Les échanges reviennent sur les enfants qui, ainsi utilisés à des fins de publicité, sont spoliés de leur enfance. Certes, comme l’affirme la mère, ils ont tout, autrement dit tous les bien matériels possibles et imaginables. Mais il leur manque l’essentiel c’est-à-dire le temps, le temps pour jouer, le temps pour expérimenter, le temps pour découvrir, … etc. Il leur manque aussi l’amour sous d’autres formes que les biens matériels, que l’on s’intéresse à eux par exemple, que l’on réponde à leurs questions … etc. Une participante pose alors la question suivante : et nous, avons-nous bien élevé nos enfants alors que nous travaillions beaucoup et n’étions finalement pas souvent disponibles ? La discussion s’amplifie et les expériences diverses sont racontées. Il en ressort que finalement les bases fondamentales de l’éducation et de l’amour ont bien été données malgré le travail et les activités. Cela confirme que pourvoir au bien-être matériel des enfants est notoirement insuffisant à les rendre heureux et épanouis. De plus ces parents (ceux du roman) commettent un abus de pouvoir et d’autorité envers leurs enfants. Ils les spolient aussi de leur droit d’image. Nous sommes tous d’accord pour affirmer que l’usage des réseaux sociaux doit être limité pour les enfants, d’autant plus s’ils sont très jeunes.

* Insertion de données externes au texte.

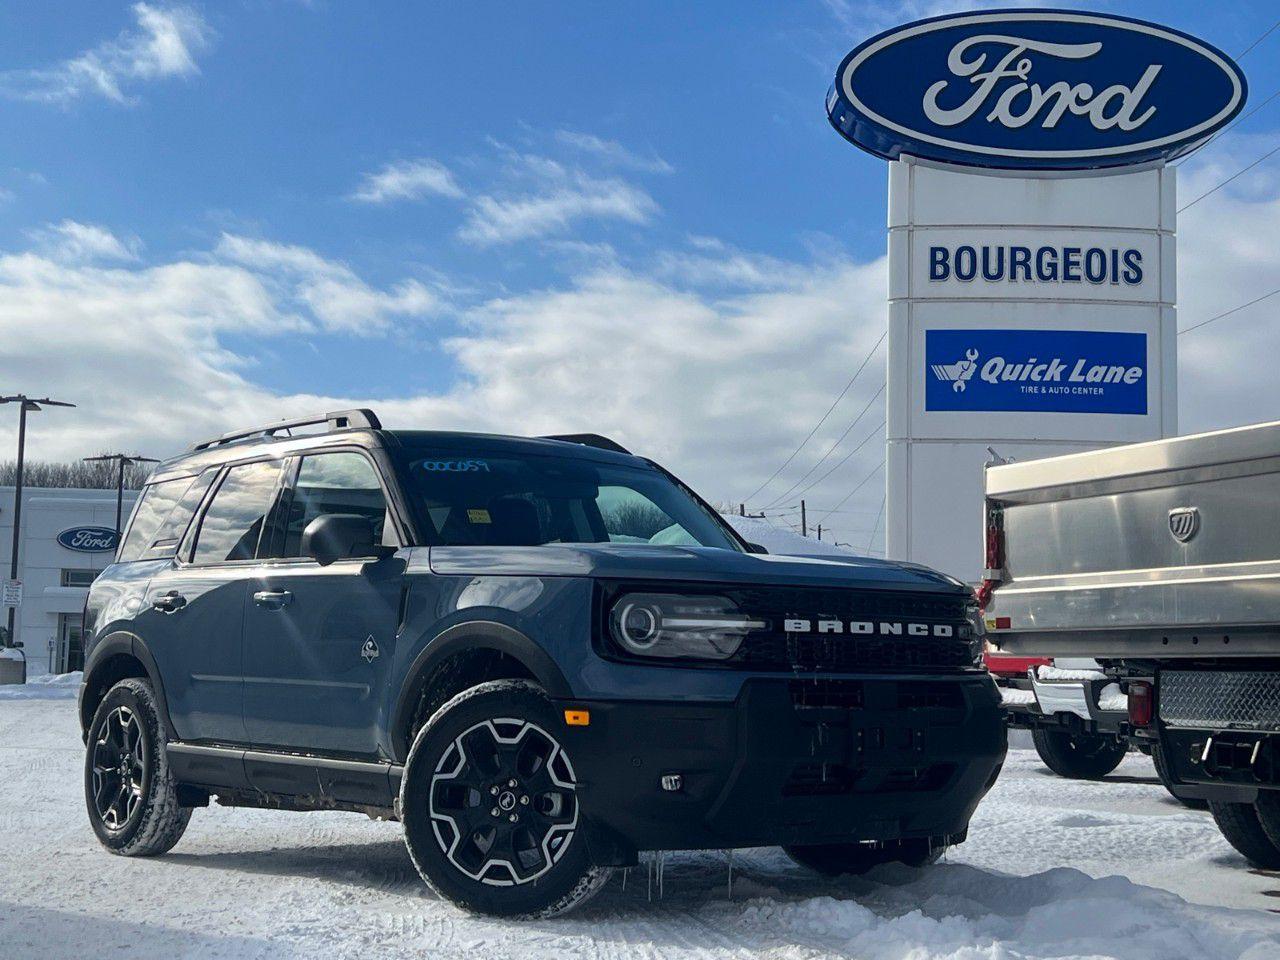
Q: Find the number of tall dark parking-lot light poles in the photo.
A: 2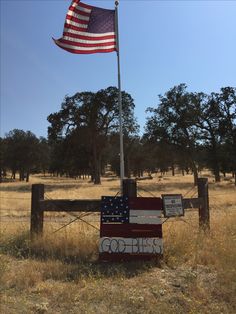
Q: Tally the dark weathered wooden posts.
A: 3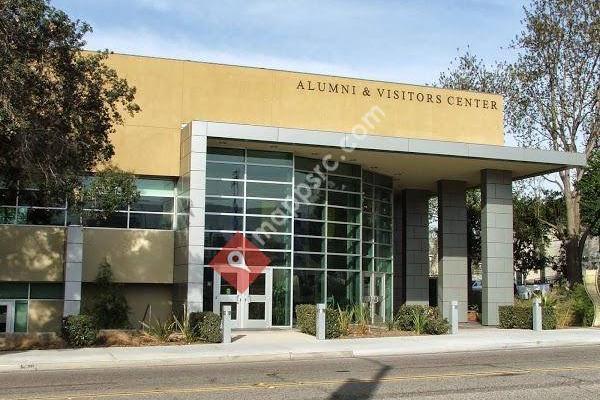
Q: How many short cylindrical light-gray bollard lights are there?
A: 4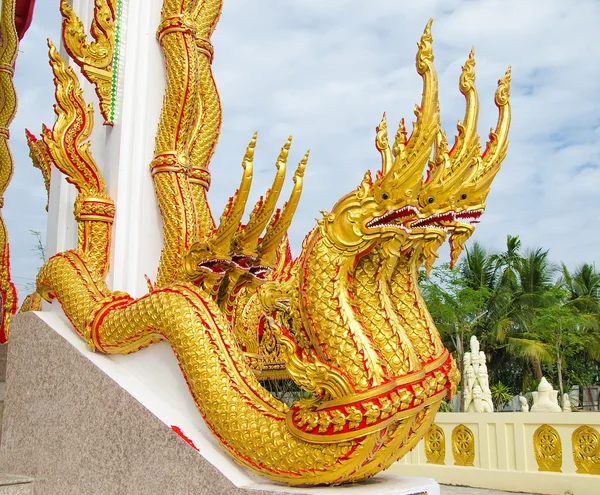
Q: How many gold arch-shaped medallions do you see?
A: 4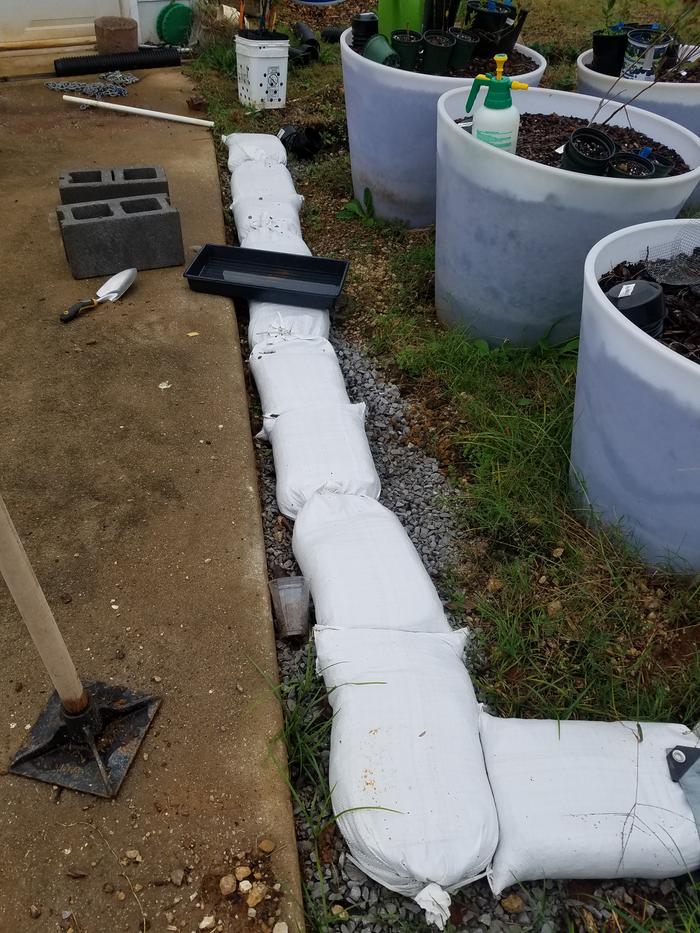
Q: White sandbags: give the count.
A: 10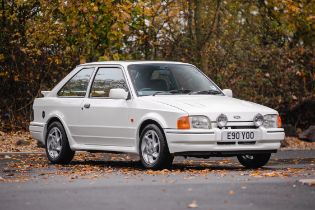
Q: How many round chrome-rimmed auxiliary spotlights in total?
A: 2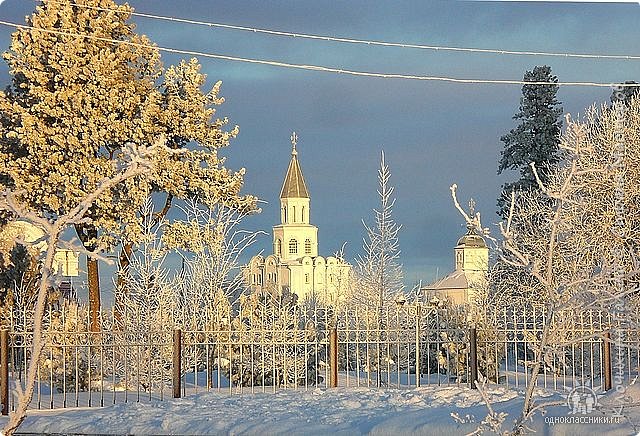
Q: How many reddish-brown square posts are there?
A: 5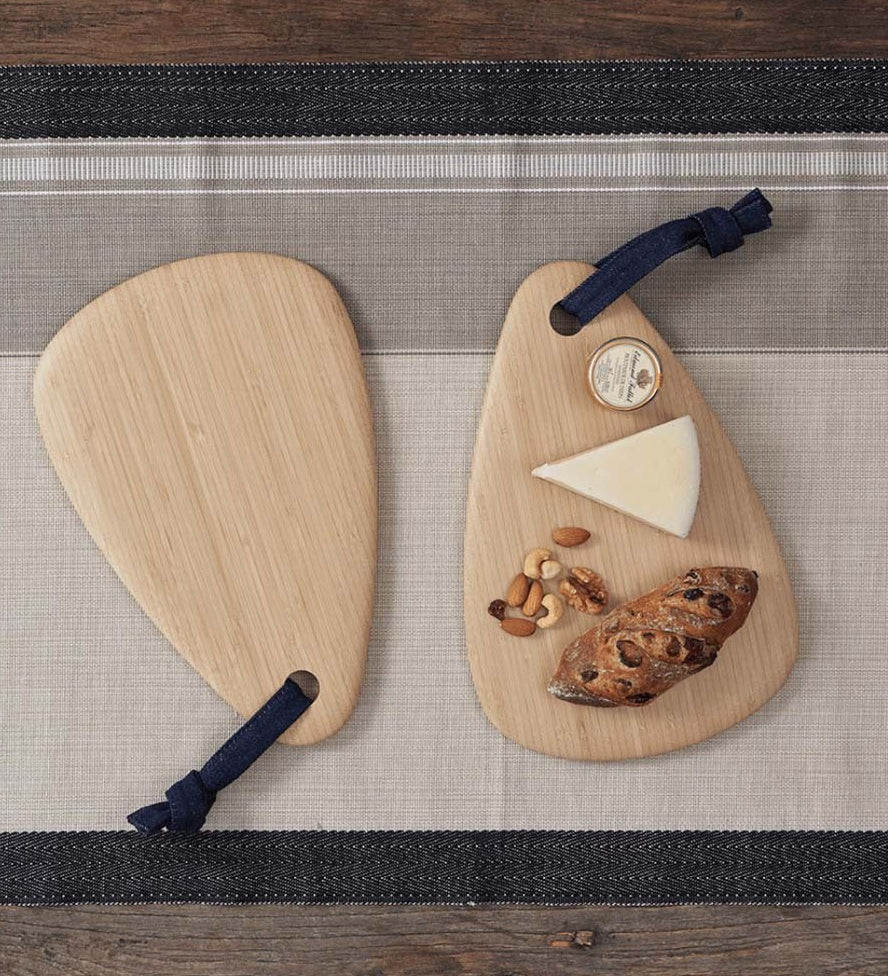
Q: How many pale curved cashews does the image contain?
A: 2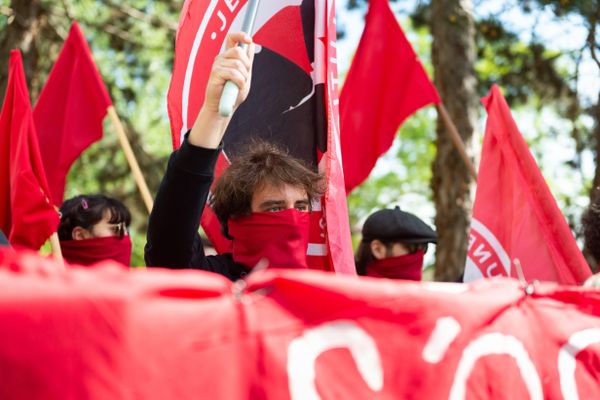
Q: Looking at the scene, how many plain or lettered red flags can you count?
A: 5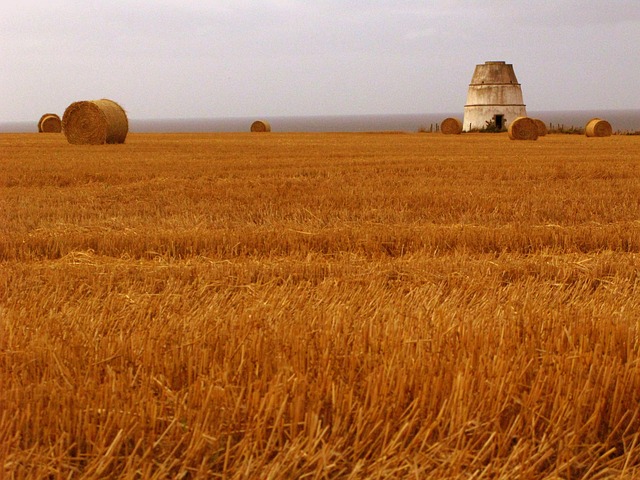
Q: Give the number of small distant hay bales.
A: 6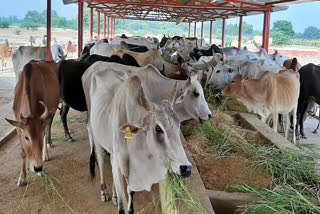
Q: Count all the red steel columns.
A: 15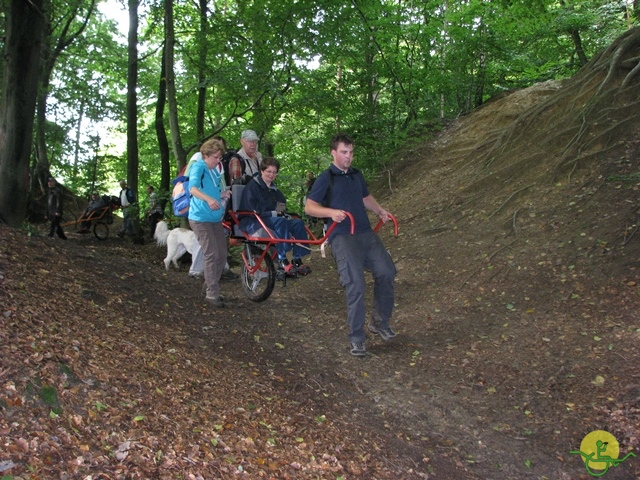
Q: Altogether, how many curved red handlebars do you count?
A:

Une lectrice observe que le titre est intéressant car il dit l’inverse de ce qui est raconté dans l’histoire. Ces enfants ne sont pas rois ; ils sont soumis à leurs parents influenceurs et cela les déséquilibre psychiquement. Pourquoi l’autrice a-t-elle donné un tel titre ? Est-ce une forme de dérision ?
Ce livre nous a tous intéressés. L’approche du sujet au travers d’une enquête est attractive et le sujet traité, qui est grave, s’en trouve en partie allégé et plus facile d’accès. En conclusion personne ne crie « Vive les réseaux sociaux » mais nous nous retrouvons pour un moment de convivialité.